Pensó, sopesó sus posibilidades, y le entró el pánico ante la idea de continuar allí. En ese momento, la decisión estaba clara, había que salir de allí cuanto antes. No quería seguir transitando por aquellas tristes calles como un espectro, sin saber si era sólido o intangible. No, cuando una vida de verdad le esperaba en otro lugar, y el necesitaba esa vida.
El que hubiese nacido en aquel lugar, no implicaba que fuese a convertirse necesariamente en su tumba.
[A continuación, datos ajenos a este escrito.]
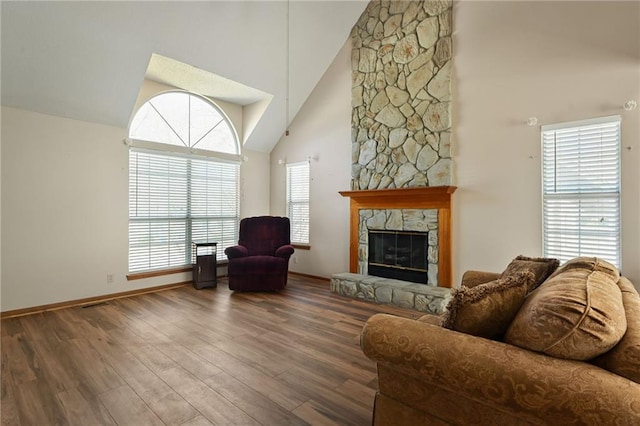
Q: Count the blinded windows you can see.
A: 3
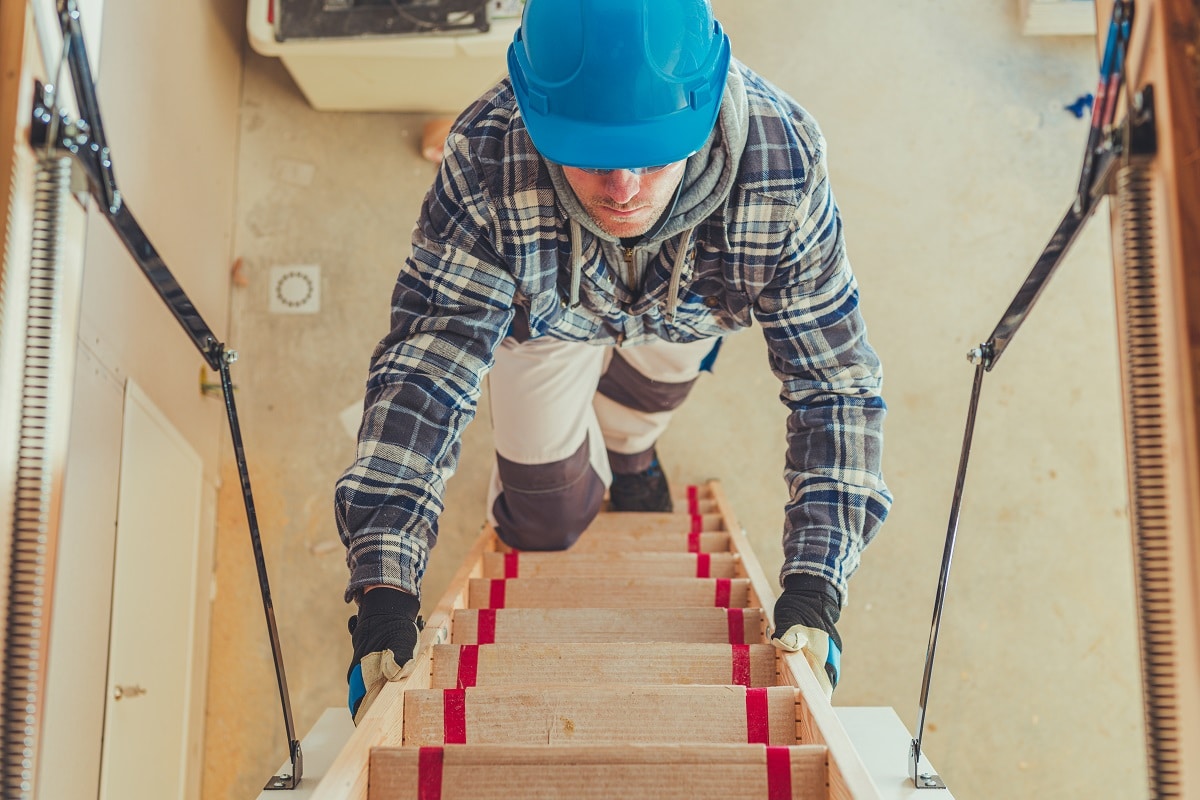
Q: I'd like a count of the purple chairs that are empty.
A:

Iba a poner fin a las angustiosas noches que pesaban como una enorme losa, y a los días en el que un sordo dolor no se le despegaba. Iba a dejar aquella ciudad prisión.
Buscó en el trastero su vieja y fiel mochila, inactiva desde hacía algún tiempo atrás, y la rescató del olvido. La relleno con lo mínimo imprescindible para correr ligero, ropa documentación, y un par de libros. Dejaba fuera de su equipaje el sufrimiento, el aburrimiento, y la angustia.
Al día siguiente, emprendería la marcha, sin mirar atrás, lo que allí quedaba ya no importaba, la casa en la que vivía no era su casa. Se iba, a construirse una vida. Seguía a su corazón , que no se equivocaba.Lanzarse a la carretera una vez más, excepto por que esta era la ocasión definitiva, sabiendo, al fin, cual es su lugar en el mundo, un lugar que no se encuentra en ningún punto geográfico concreto.
Se marchará sin estridencias, sin despedidas multitudinarias, ni orquestas musicales, discretamente, tan sólo como un habitante que deja esa pequeña ciudad gris. Dejar atrás esas tierras, malas tierras, en las que un día, en un instante, acabará por congelarse la vida por completo.
Meterá su escuálido equipaje en un vehículo, y volará rumbo a un lugar desconocido en busca de un destino largamente soñado. Empezar de cero, correr tras sus sueños, alcanzar la felicidad donde sabía que se encontraba. Buscando el trozo de sí mismo que sabe que le falta, el que le devolverá la vida.